The Traffic Light Protocol for information sharing
Introduction
“The Traffic Light Protocol (TLP) was created to facilitate greater sharing of potentially sensitive information and more effective collaboration. Information sharing happens from an information source, towards one or more recipients. TLP is a set of four labels used to indicate the sharing boundaries to be applied by the recipients.” (FIRST)
The iAM.AMR project has adopted the TLP to simplify information sharing.
Usage
When you share your information with somebody else, include one of the four TLP markers (TLP:RED, TLP:AMBER, TLP:GREEN, or TLP:CLEAR) to indicate how widely that information may be shared with others. Prior to sharing others’ information with somebody else, review the TLP marker to understand how you may (or may not) share the information. If no marker exists, contact the original author for more details.
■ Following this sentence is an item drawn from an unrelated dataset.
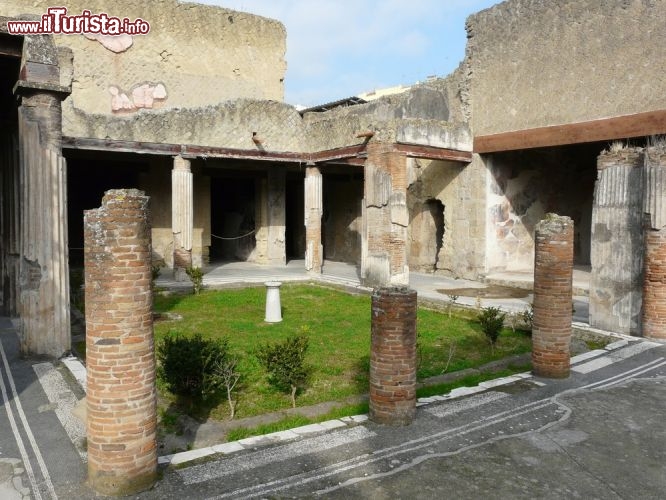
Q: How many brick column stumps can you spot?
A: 3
| TLP Colour | Summary | Sharing | When should it be used? | Example |
|---|---|---|---|---|
TLP:RED ![]() |
Not for disclosure, restricted to participants only. | Recipients may not share TLP:RED information with any parties outside of the specific exchange, meeting, or conversation in which it was originally disclosed. | When information cannot be effectively acted upon by additional parties, and could lead to impacts on a party’s privacy, reputation, or operations if misused. | e.g. personally identifiable information, raw data sets, early manuscripts. |
TLP:AMBER ![]() |
Limited disclosure, restricted to participants’ organizations. | Recipients may only share TLP:AMBER information with members of the iAM.AMR team. This is the default level for all information stored in the iAM.AMR GitHub Organization. | When information requires support to be effectively acted upon, and carries risks to privacy, reputation, or operations if shared outside of the organizations involved. | e.g. incomplete models, internal communications, meeting notes. |
TLP:GREEN ![]() |
Limited disclosure, restricted to the community. | Recipients may share TLP:GREEN information with peers and partner organizations within their sector or community as necessary. Care should be taken to highlight the preliminary nature of any conclusions. | When information is useful for the awareness of all participating organizations as well as with peers within the broader community or sector. | e.g. presentations, posters, preliminary results. |
TLP:CLEAR ![]() |
Public disclosure. | Subject to standard copyright rules, TLP:WHITE information may be distributed without restriction. | When information has been released to the public. | e.g. peer-reviewed publications, presentations to stakeholders, public documentation. |
Use the TLP in e-mail
Prepend the subject with the TLP marker. Append the TLP marker to the file name of any attachments.
Note, a colon (:) is not a valid file name character.
For example:
Subject: TLP:RED Unreleased microbial surveillence data
Body: Please find attached the preliminary data that will be released in
the upcomming surveillence report.
Attachments: microbial_counts_TLP-RED.csv.
Use the TLP online
The iAM.AMR project uses shields.io badges as a TLP markers.
Generate a sheilds.io badge in markdown using:
# Badge
TLP:RED >>> 
TLP:AMBER >>> 
TLP:GREEN >>> 
TLP:CLEAR >>> 
# Badge with Link
[](https://docs.iam.amr.pub)
Limitations
The TLP is simply a tool to guide information sharing; there is no mechanism by which to enfore the TLP. You should apply additional access controls to protect sensitive information, and/or be more specific with sharing boundaries where applicable.
The TLP level may be inferred from context (e.g., anything requiring a login to access is likely TLP:AMBER at minimum). However, you should not rely on others to correctly interpret context; always be explicit.